Qazi Hussain Ahmed, the leader of Jamaat-i-Islami, the largest hardline religious party in Pakistan, was arrested on Saturday in the town of Mardan, North-West Frontier Province (NWFP), according to Liaqat Ali Khan, Mardan's Superintendent of Police. Mr Khan said: "He has been booked on sedition charges for speaking against the government."

At a rally in Mardan on Friday, after prayers in the mosque, the white-bearded cleric urged the Pakistani army to remove General Musharraf if he did not withdraw his support for the allied attacks.

Thousands of pro-Taliban Pakistanis in the region are said by religious hardliners to have armed themselves with weapons, ranging from rocket launchers to swords, and set off across the porous, unmarked border of NWFP to wage war alongside the Taliban. Most of them are ethnic Pashtuns, the same as the Taliban leadership. Pashtuns constitute about 45 per cent of the population of Afghanistan and roughly 20 per cent of Pakistan.

Qazi Hussain Ahmad was unrepentant yesterday. "I consider this government ... unconstitutional and illegal," he said. "Innocent Afghans are the target of state terrorism ... and, unfortunately, our government is [supporting] the aggressor." If the cleric is convicted of sedition, he could possibly face a life sentence.
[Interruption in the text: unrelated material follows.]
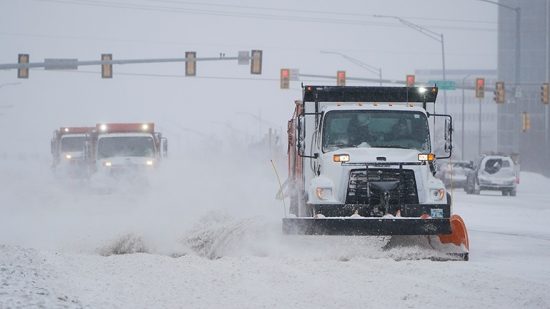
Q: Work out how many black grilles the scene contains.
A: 1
The arrest and prosecution of Mr Ahmed, at least the fourth dissenting voice to have been detained since October, is consistent with the hard line Pakistan's military ruler has pursued with Islamist dissenters ever since declaring his support for the United States. Under Draconian rules already in place, protest rallies were banned, but General Musharraf allowed them to take place. However, after a riot in the Pashtun-dominated city of Quetta, Baluchistan he has clamped down on the protests.

So far, the pre-emptive policy appears to be working. Despite many dire predictions, even the biggest rallies have been modest compared with those that erupted during the Gulf War. The areas worst affected, including NWFP and Baluchistan, are traditionally volatile, while the political heartland of the country, Punjab, has remained mostly calm.